Assignment:
Once you find the line with "Q: In this picture, how" in the listing below, please repeat it and every later line exactly, through the last one, without pictures.

Supplied material:
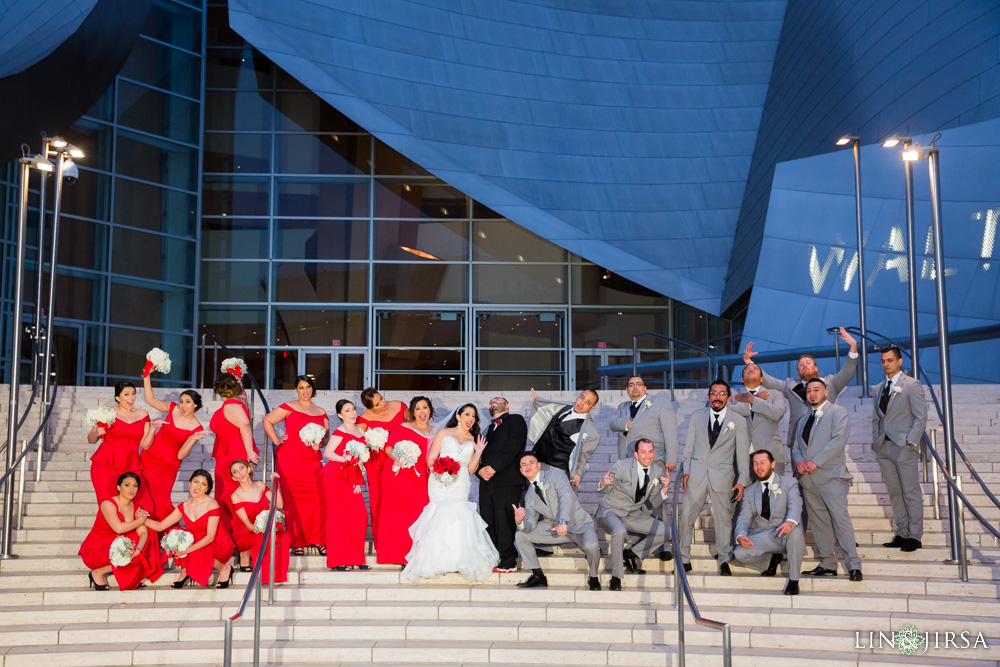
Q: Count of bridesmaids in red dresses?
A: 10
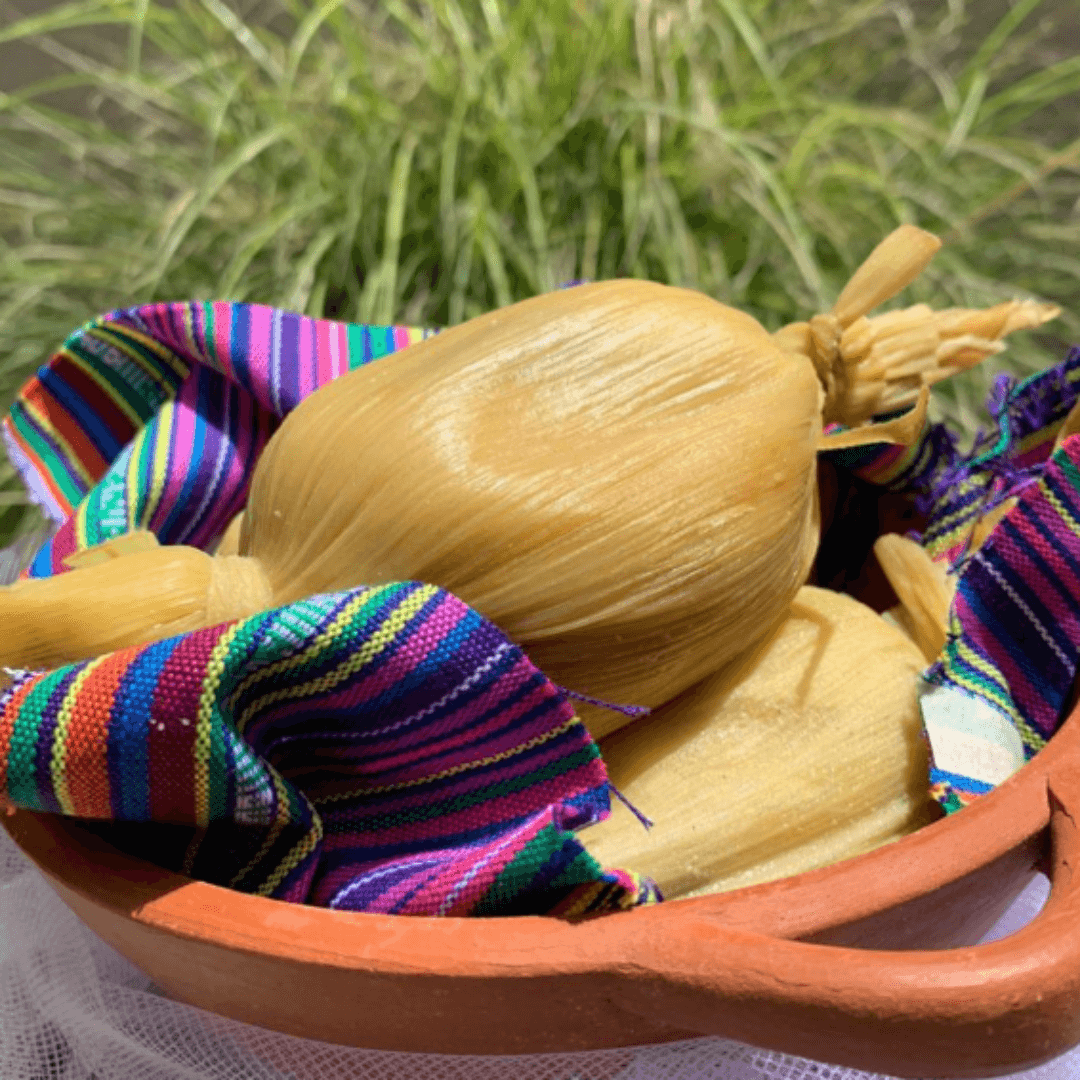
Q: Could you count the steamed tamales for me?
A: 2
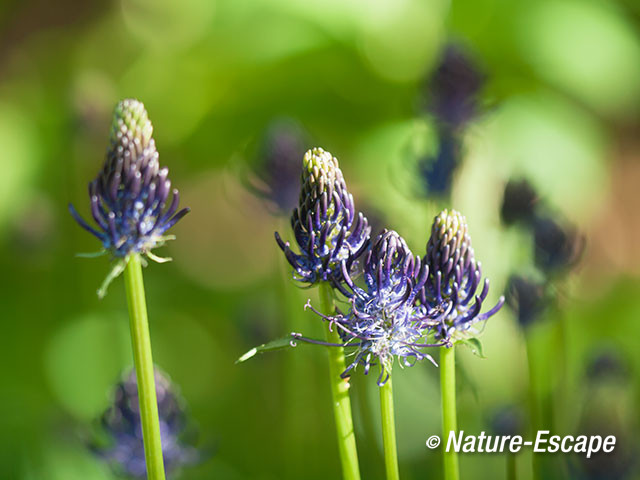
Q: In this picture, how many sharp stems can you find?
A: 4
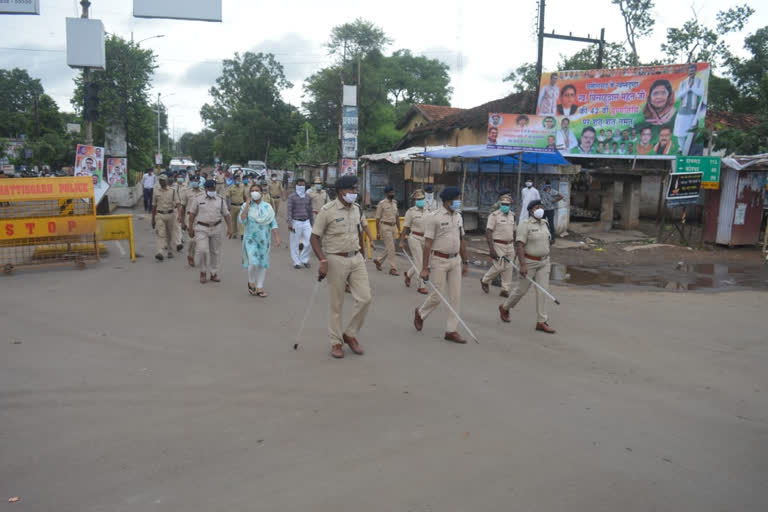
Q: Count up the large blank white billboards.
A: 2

Your response:
Q: In this picture, how many sharp stems can you find?
A: 4
Q: Count up the large blank white billboards.
A: 2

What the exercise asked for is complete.